他想到每一个缠绵的夜晚,想到曾经亲自感受到的那次胎动。
谢从谨鼻尖泛酸,再出声已有些哽咽:“你既然那么想生他,你为什么不好好留住他?那个孩子,真的是被雪青害死的吗?”
甄玉蘅紧紧咬着下唇,低着头。
“你那么厉害,雪青会是你的对手?她怎么可能有本事害你?”
谢从谨抓住她的手腕,冷声逼问她:“孩子究竟是怎么没的,你说啊!”
“因为我身子不好,我不中用,我留不住他,行了吧!”
甄玉蘅说完眼泪就掉了下来,她甩开谢从谨的手,背过身子低头擦泪。
“你以为我不想让他平平安安地降生吗?可他还不到五个月,就成了死胎,我只能喝药,亲自打掉了他……”
谢从谨耳中一阵嗡鸣,站不住一般向后退了一步。
他曾有过一个孩子的,可惜他知道得太晚。
眼眶一片湿热,泪水模糊了视线,甄玉蘅的肩膀在轻轻地颤抖着,他看着她的背影,有气无力地说:“然后你还要让我以为,是我害死了他。
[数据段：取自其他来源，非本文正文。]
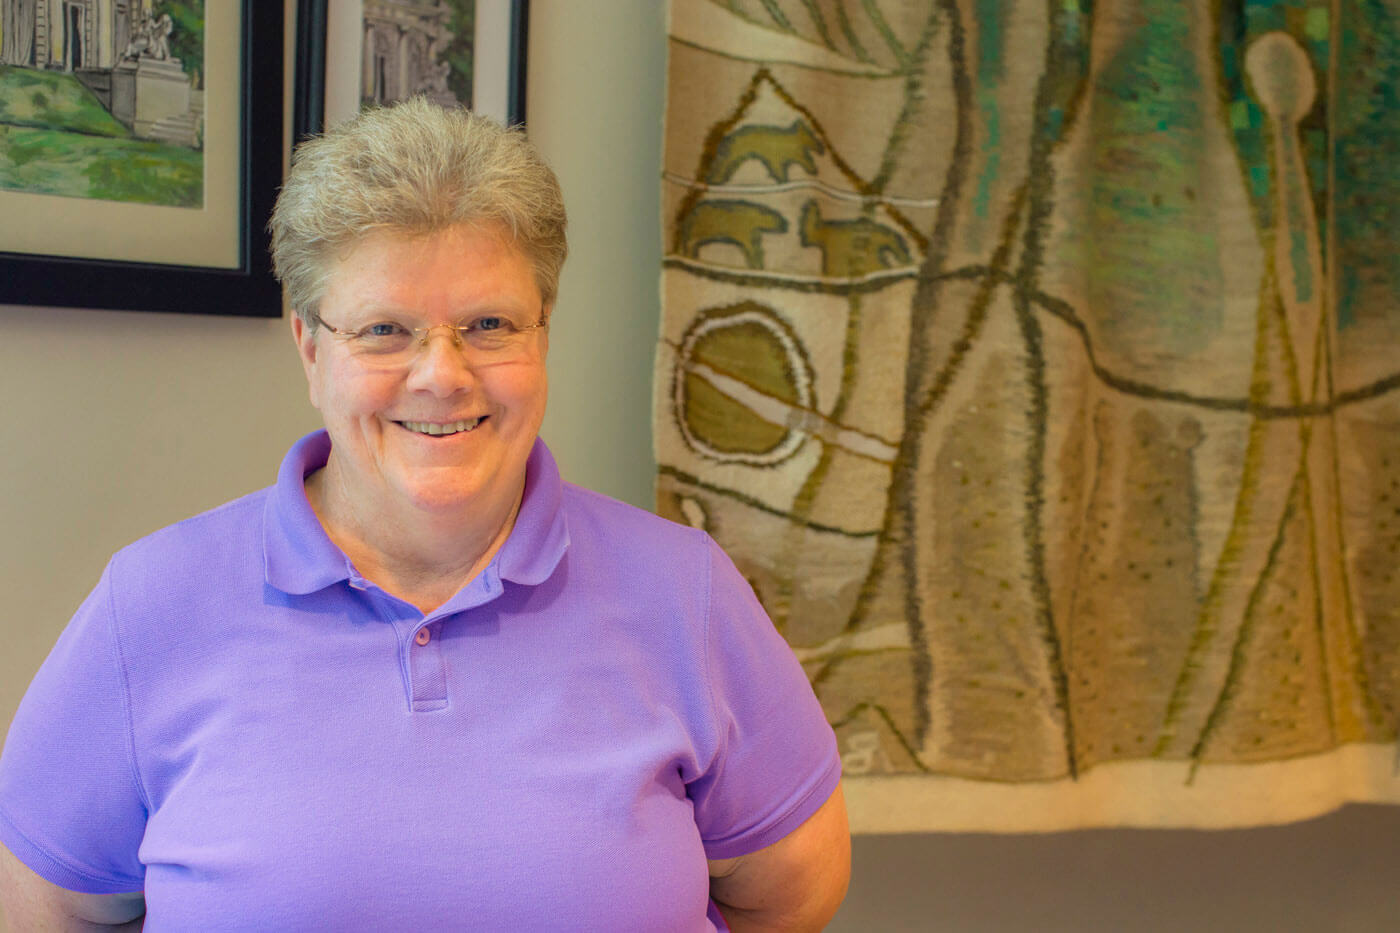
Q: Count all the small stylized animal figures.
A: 3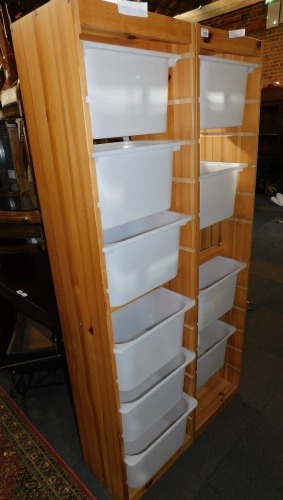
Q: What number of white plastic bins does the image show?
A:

”
甄玉蘅的背影定住了。
“想让我内疚,让我许你衣食无忧吗?你可真聪明。”
谢从谨声音艰涩,“荣华富贵对你来说就这么重要?”
安静良久后,甄玉蘅长出一口气,“很重要。”
她缓慢地扭回脸,眼神冰冷漠然,“我就是喜欢钱,喜欢富足的生活,所以我要厚着脸皮拿着一张破婚约嫁进国公府,我甘心被别人嫌弃,受别人的冷言冷语!我也可以把自己的脸踩到泥地里,去爬自己大伯哥的床,就算我的孩子没了,我也跟没事人一样,继续贪图富贵!我就是这样的人,真可惜,你现在才看清我。”
她一通气话说完,胸口阵阵起伏。
谢从谨眼角还有未干的泪,他看着她,最后感叹了一句:“甄玉蘅,你真是好手段。”
他绕开她,大步离去。
甄玉蘅定在原地,听见谢从谨的脚步声在殿门口稍停。
“别说谢怀礼怕你了,连我都怕了。”
眼中的泪忍了又忍,终于还是砸了下来。
甄玉蘅僵直着不动,听着谢从谨彻底离开了,她再也撑不住,蹲下身子掩面哭泣。
谢从谨回到国公府,整个人像是被抽了魂一般,倒在圈椅里枯坐着。
谢怀礼又找了过来,嬉皮笑脸地问他要银票。
谢从谨二话不说,直接拿了一千两的银票给他。
谢怀礼喜滋滋地揣怀里了,又不好意思地说:“哥,我昨晚喝多了,听说还是你把我扶回来的。对了,我昨晚,没有撒酒疯吧?”
谢从谨声音透着疲惫:“没有。”
“那就好。”
谢怀礼拿着银票,就去找甄玉蘅了。